## THE PROBLEM
Count every line in the entries that holds the word "this". The reply is that count alone.

## RECORDS SHOWN
----------------
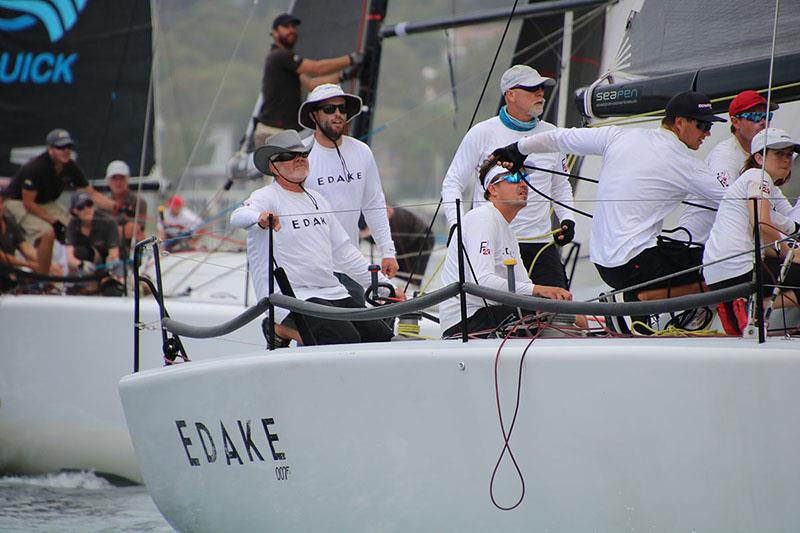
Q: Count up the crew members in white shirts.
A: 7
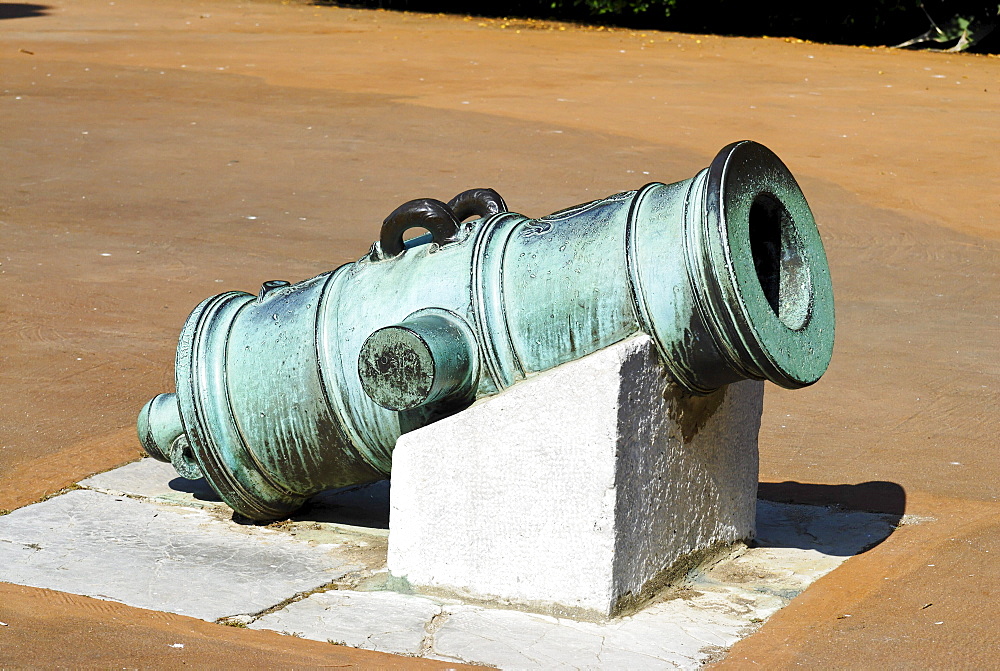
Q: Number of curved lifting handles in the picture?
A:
----------------
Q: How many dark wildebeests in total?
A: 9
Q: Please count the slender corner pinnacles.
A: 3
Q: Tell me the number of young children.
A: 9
----------------
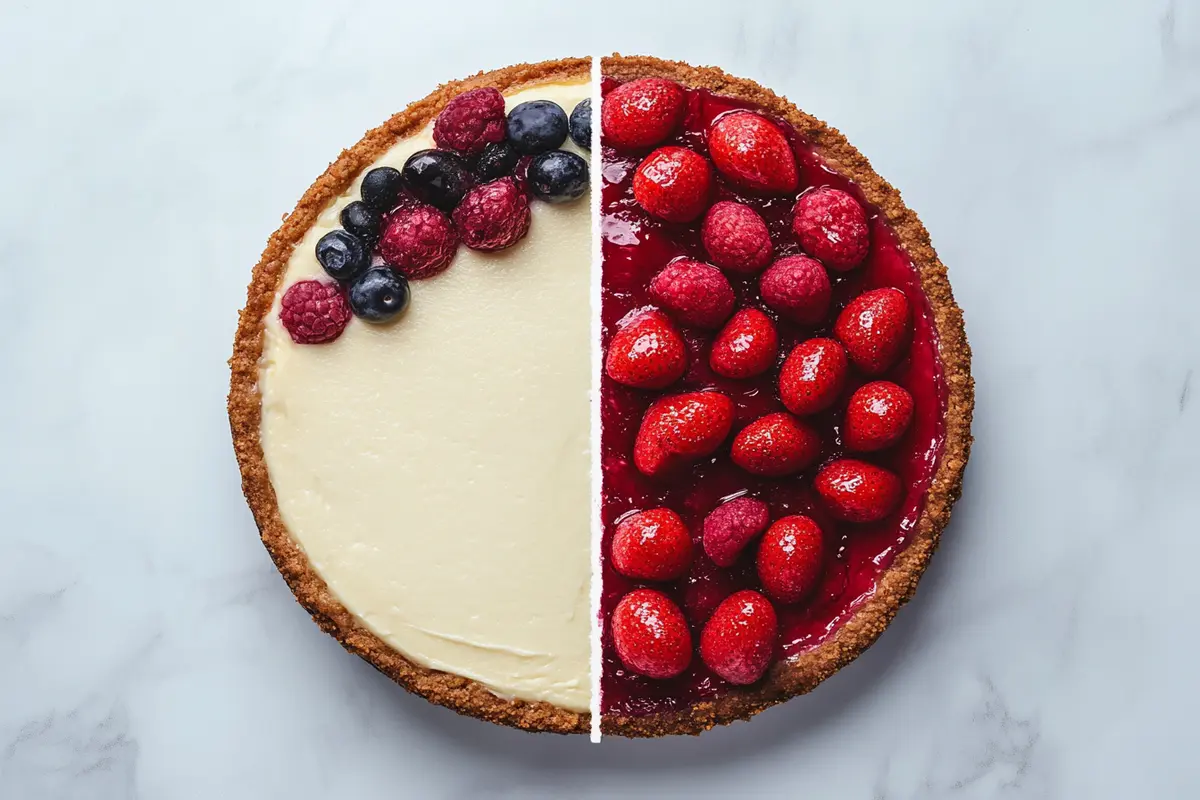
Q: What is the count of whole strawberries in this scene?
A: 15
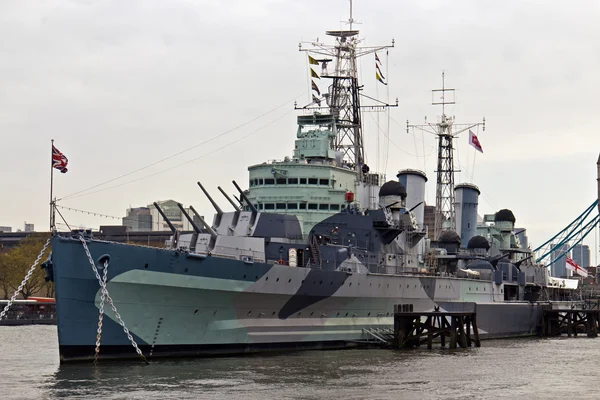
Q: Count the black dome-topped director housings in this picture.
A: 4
----------------
## ANSWER SPACE
2